Katherine J. Humphry

Droplet-Based Microfluidic Platforms for the Encapsulation and Screening of Mammalian Cells and Multicellular Organisms

High-throughput, cell-based assays require small sample volumes to reduce assay costs and to allow for rapid sample manipulation. However, further miniaturization of conventional microtiter plate technology is problematic due to evaporation and capillary action. To overcome these limitations, we describe droplet-based microfluidic platforms in which cells are grown in aqueous microcompartments separated by an inert perfluorocarbon carrier oil. Synthesis of biocompatible surfactants and identification of gas-permeable storage systems allowed human cells, and even a multicellular organism (C. elegans), to survive and proliferate within the microcompartments for several days. Microcompartments containing single cells could be reinjected into a microfluidic device after incubation to measure expression of a reporter gene. This should open the way for high-throughput, cell-based screening that can use >1000-fold smaller assay volumes and has approximately 500x higher throughput than conventional microtiter plate assays.
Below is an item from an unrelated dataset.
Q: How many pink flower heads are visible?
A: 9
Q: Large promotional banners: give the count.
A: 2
Biocompatible surfactants for water-in-fluorocarbon emulsions

Drops of water-in-fluorocarbon emulsions have great potential for compartmentalizing both in vitro and in vivo biological systems; however, surfactants to stabilize such emulsions are scarce. Here we present a novel class of fluorosurfactants that we synthesize by coupling oligomeric perfluorinated polyethers (PFPE) with polyethyleneglycol (PEG). We demonstrate that these block copolymer surfactants stabilize water-in-fluorocarbon oil emulsions during all necessary steps of a drop-based experiment including drop formation, incubation, and reinjection into a second microfluidic device. Furthermore, we show that aqueous drops stabilized with these surfactants can be used for in vitro translation (IVT), as well as encapsulation and incubation of single cells. The compatability of this emulsion system with both biological systems and polydimethylsiloxane (PDMS) microfluidic devices makes these surfactants ideal for a broad range of high-throughput, drop-based applications.
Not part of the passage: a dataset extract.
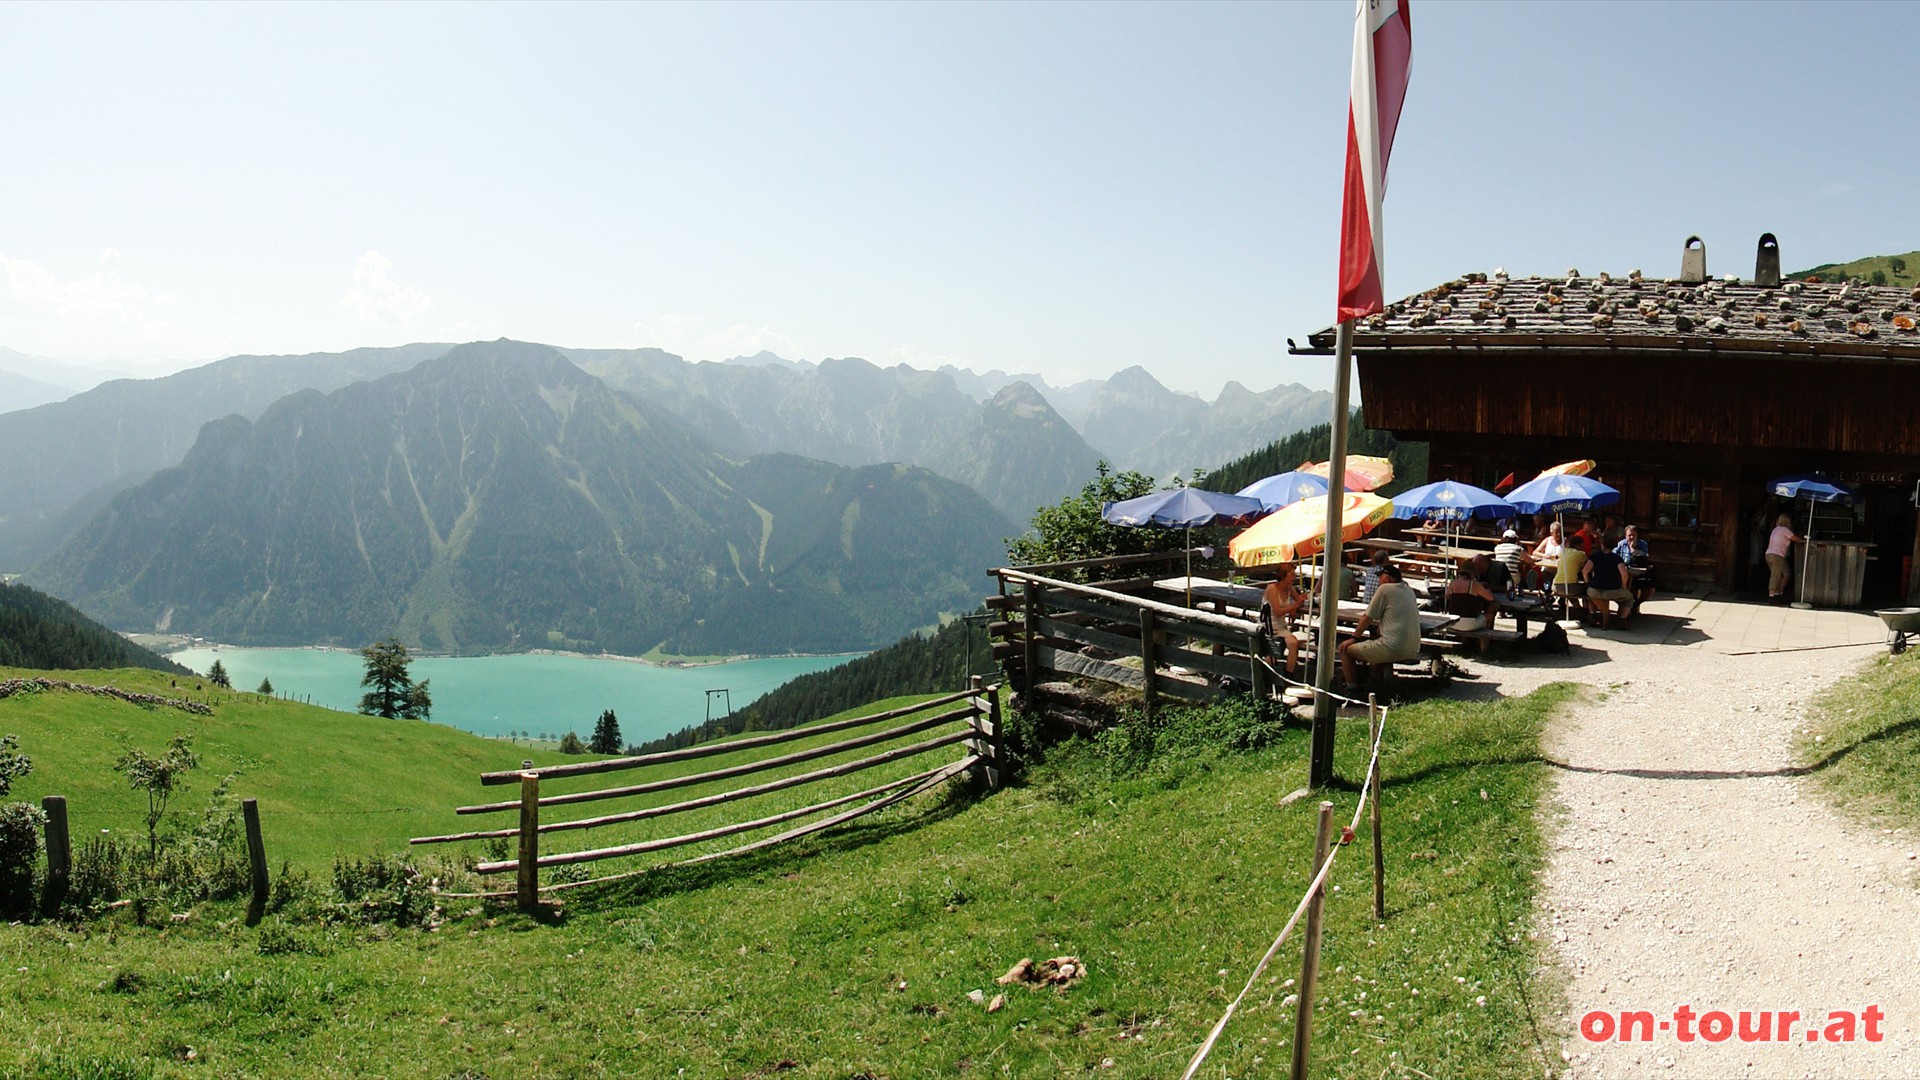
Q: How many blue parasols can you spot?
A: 5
Controlled encapsulation of single-cells into monodisperse picolitre drops

Encapsulation of cells within picolitre-size monodisperse drops provides new means to perform quantitative biological studies on a single-cell basis for large cell populations. Variability in the number of cells per drop due to stochastic cell loading is a major barrier to these techniques. We overcome this limitation by evenly spacing cells as they travel within a high aspect-ratio microchannel; cells enter the drop generator with the frequency of drop formation.

Microwave dielectric heating of drops in microfluidic devices

We present a technique to locally and rapidly heat water drops in microfluidic devices with microwave dielectric heating. Water absorbs microwave power more efficiently than polymers, glass, and oils due to its permanent molecular dipole moment that has large dielectric loss at GHz frequencies. The relevant heat capacity of the system is a single thermally isolated picolitre-scale drop of water, enabling very fast thermal cycling. We demonstrate microwave dielectric heating in a microfluidic device that integrates a flow-focusing drop maker, drop splitters, and metal electrodes to locally deliver microwave power from an inexpensive, commercially available 3.0 GHz source and amplifier. The temperature change of the drops is measured by observing the temperature dependent fluorescence intensity of cadmium selenide nanocrystals suspended in the water drops. We demonstrate characteristic heating times as short as 15 ms to steady-state temperature changes as large as 30 degrees C above the base temperature of the microfluidic device. Many common biological and chemical applications require rapid and local control of temperature and can benefit from this new technique.

Nucleation and solidification in static arrays of monodisperse drops

The precise measurement of nucleation and non-equilibrium solidification are vital to fields as diverse as atmospheric science, food processing, cryopreservation and metallurgy. The emulsion technique, where the phase under study is partitioned into many droplets suspended within an immiscible continuous phase, is a powerful method for uncovering rates of nucleation and dynamics of phase changes as it isolates nucleation events to single droplets. However, averaging the behavior of many drops in a bulk emulsion leads to the loss of any drop-specific information, and drop polydispersity clouds the analysis. Here we adapt a microfluidic technique for trapping monodisperse drops in planar arrays to characterize solidification of highly supercooled aqueous solutions of glycerol. This system measured rates of nucleation between 10(-5) and 10(-2) pL(-1) s(-1), yielded an ice-water interfacial energy of 33.4 mJ m(-2) between -38 and -35 degrees C, and enabled the specific dynamics of solidification to be observed for over a hundred drops in parallel without any loss of specificity. In addition to the physical insights gained, the ability to observe the time and temperature of nucleation and subsequent growth of the solid phase in static arrays of uniform drops provides a powerful tool to discover thermodynamic protocols that generate desirable crystal structures.